Share your dilemmas and get honest opinions from other Mumsnetters.

...to think if abortion was illegal I may be dead

181 replies

Woman1980 · 24/01/2017 11:02

I've name changed as I still feel a lot of shame on this issue. Just listened to the discussion of abortion on Woman's Hour.

I was with my exH from the age of 14, got pregnant at 15 and (very much against my will) was coerced into an abortion by my parents. I had a Very much wanted DC at 17. When DC was 14 months I found I was pregnant again; exH & I had planned a sibling for DC. Some weeks later exH changed his mind; I went to the scan on my own, baby was 13.5 weeks and I went home to tell exH that I was going ahead with pg it was too late for a surgical abortion. Eventually he convinced me that he would leave me and I would ruin dc's life and I rang family planning clinic at 16 weeks distraught to arrange termination. I went alone and was left alone until the baby was out. I desperately wanted to see the baby and know the sex, but kept silent to keep up the pretence. I completely blocked it for a few years, but as dc got older I walked my missing child to school with dc everyday too ifykwim.
Both times it was clear (I'm pretty sure) that it was not my choice. However, I still totally support the right to abortion and think that perhaps I may have been forced into an unsafe abortion if the law was different. I just feel that the "pro life" movement is nothing of the sort and I cannot begin to understand it.
Does anyone else have similar experiences?

OP posts:
PinkPancakes · 25/01/2017 21:07

As early as possible and as late as necessary.
Politicians sanctimoniously restricting safe legal abortion and those anti choicers who picket the women using clinics are despicable.

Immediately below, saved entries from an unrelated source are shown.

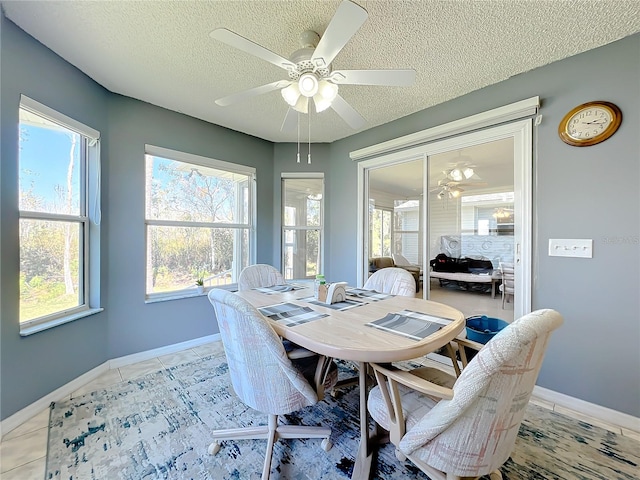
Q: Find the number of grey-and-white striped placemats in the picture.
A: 5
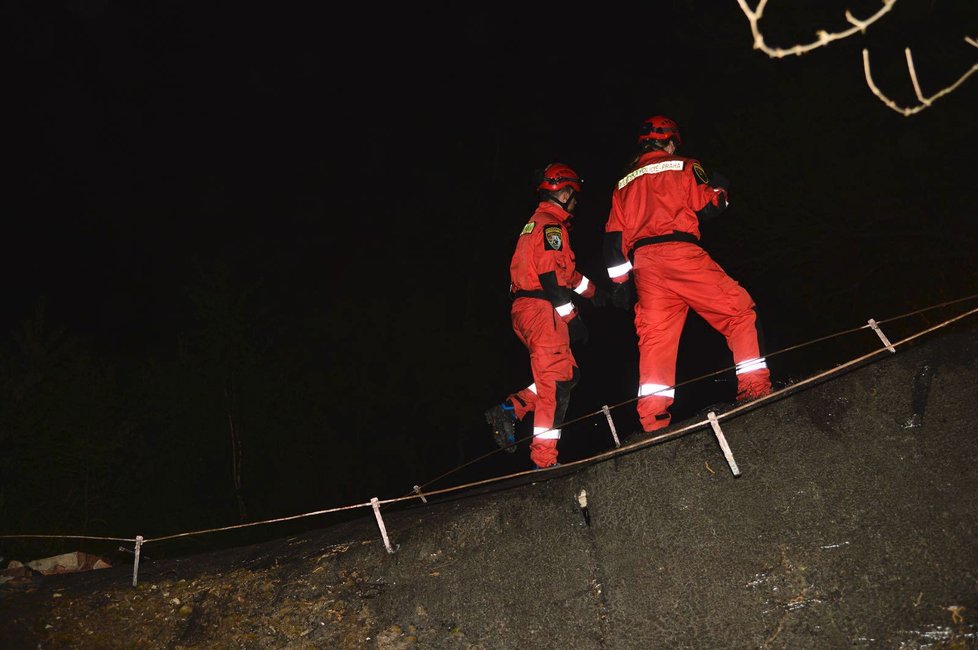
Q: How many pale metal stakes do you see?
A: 6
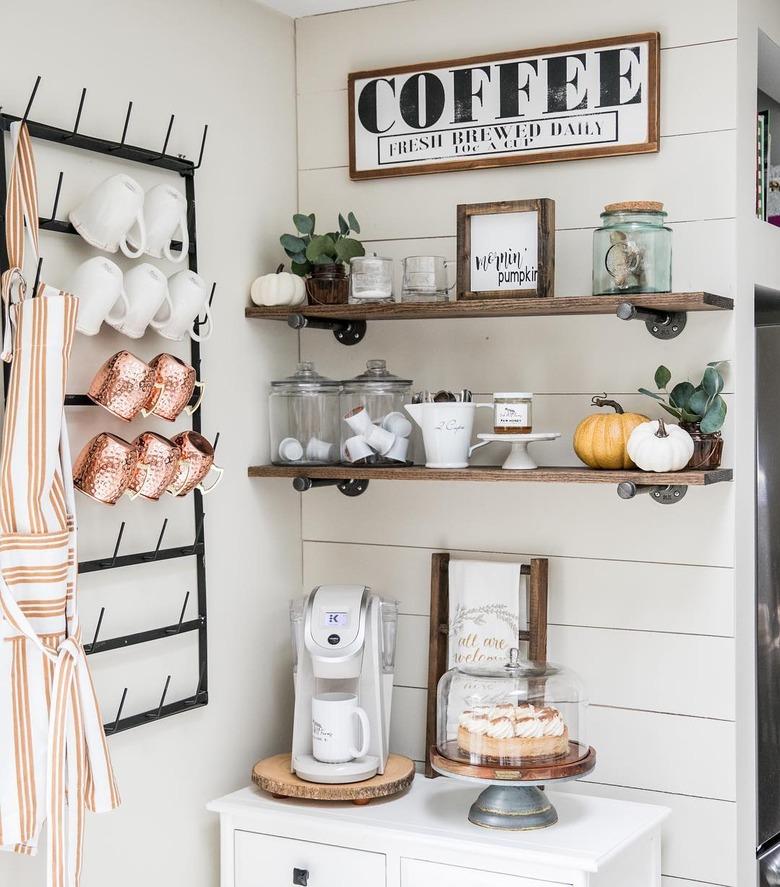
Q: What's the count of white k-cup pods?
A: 7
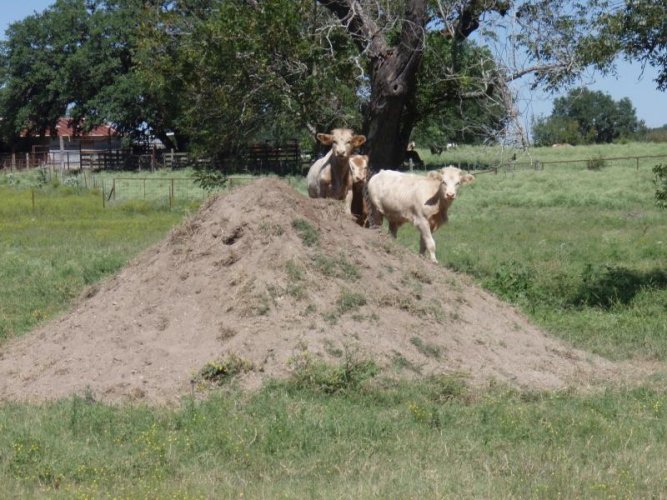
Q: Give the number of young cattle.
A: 3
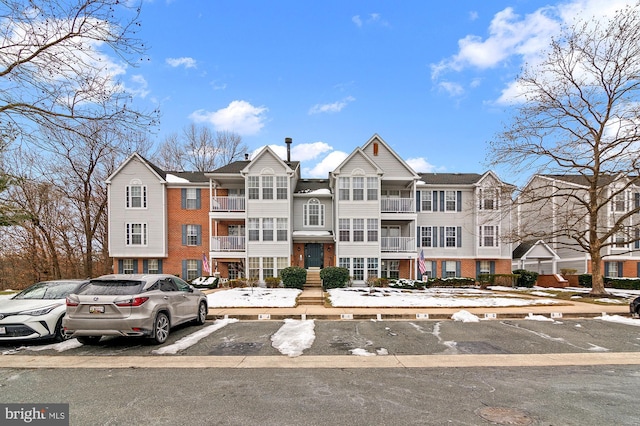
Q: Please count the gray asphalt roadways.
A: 1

It gives me the utter rage.
Sorry you went through all that OP. Flowers

PinkPancakes · 25/01/2017 21:11

Also agree that those bastards give no fucks about the children that are born (and the women that are injured or will die) when they succeed in restricting access to abortion. It's VAWG on a massive scale.

Andrewofgg · 25/01/2017 21:35

Sorry, but whart is VAWG? Violence Against Women I guess but the G?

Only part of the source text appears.